Jadi kakak ga bisa donk, bilang di keluarga batak tidak lagi yang menganakemaskan laki2x. Kalau ada berarti dia orang batak yang tidak memegang adatnya (Tak beradat “kt orang batak”).
Hm.. tragis sekali si bapak.
Lumayan dapet kosakata batak.
Mang Kumlod sama dengan Amangboru kumlod dong… 😀
Wah top abis ni ceritanya. OK bisa tukeran link. Dah q psg di blog q. Thanks dah berkunjung..
cerpennya menarik..
Keep pot.
Bisa dijadikan buku kumpulan cerpen tuh 🙂
hahaha ekaaa…. gue jadi belajar istilah batak, secara laki gue juga batak
hihi tengkyu say 😀
ka…
kok ga porno lage cerita lo??? 😀
Cerita yang bagus. Tapi kenyataannya pria dewasa batak –apalagi parhuta-huta (di kampung)– jarang sekali ada yang menye-menye seperti itu kak. Hehe.

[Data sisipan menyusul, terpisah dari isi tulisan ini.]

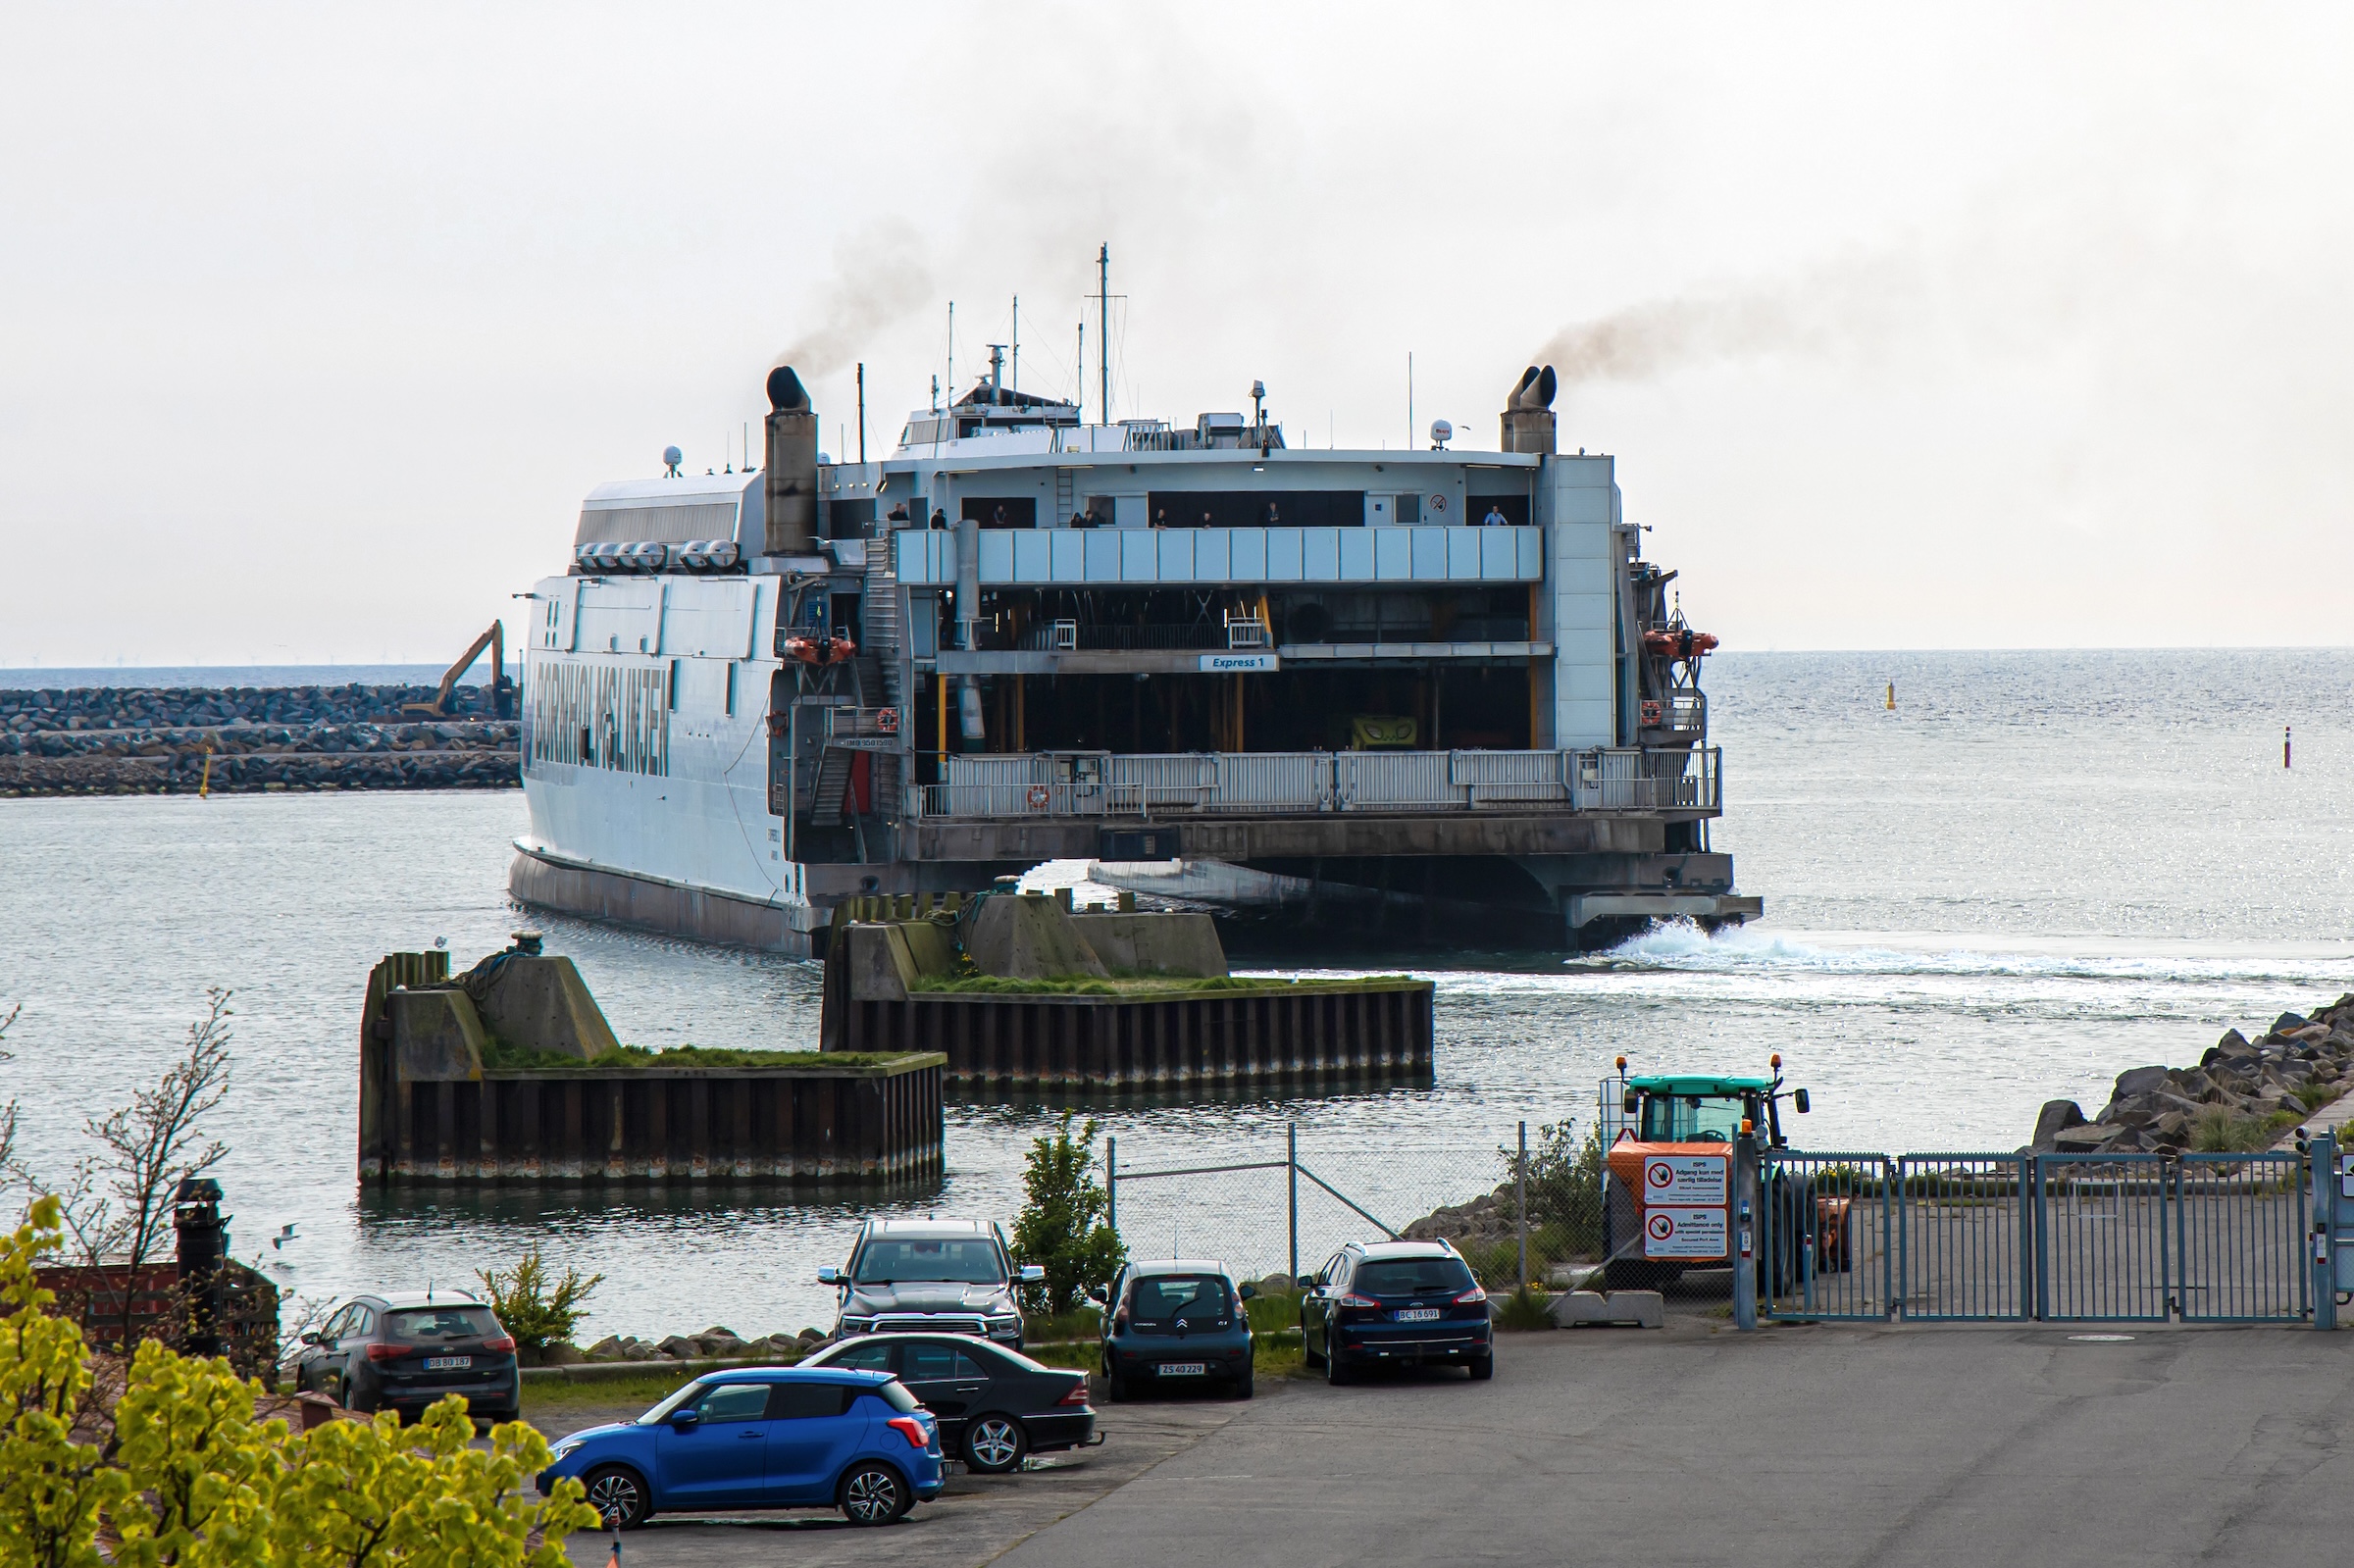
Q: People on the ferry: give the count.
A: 10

Kak, mau jadi kontributor di situmorang.net gag? Kalau mau email aku yah, nanti kubuatkan account.
Salam.
udah saya pasang link nya mbak
silahkan di cek
wah2 lmyn panjang nih mbak cerita nya, udah bs di jadiin cerpen hehe
Cerita yg menarik, mbaca post ini gw jadi nambah perbendaharaan kata dari batak. Thank’s ya, dah mampir di blogku. Kini giliranku.
bah…. batak kali cerita kau…
sampai pening pala nih kau buat :D…
tersentuh hatiku kak… 😦
tapi sedih juga, sebab aku yakin tak semua pria berseragam loreng itu jahat…
Turi-turian manang sitoho do on??
Ngelangut aku mbacanya.
Kalau ini fiksi, berarti dahsyat kamu, Ka.
seharusnya, bapak tidak hanya peduli pada boru siakangan, ada boru yang lain.
orang batak pya prinsip boru panggoaran, tp tidak megabaikan boru yang lain.
OK. GBU
hahahaha….kenapa ada namaku dan Duma di situ Mom’s eka. si Sihar khan dulu lama di jogja. Cerita yang menarik dan cukup akrab.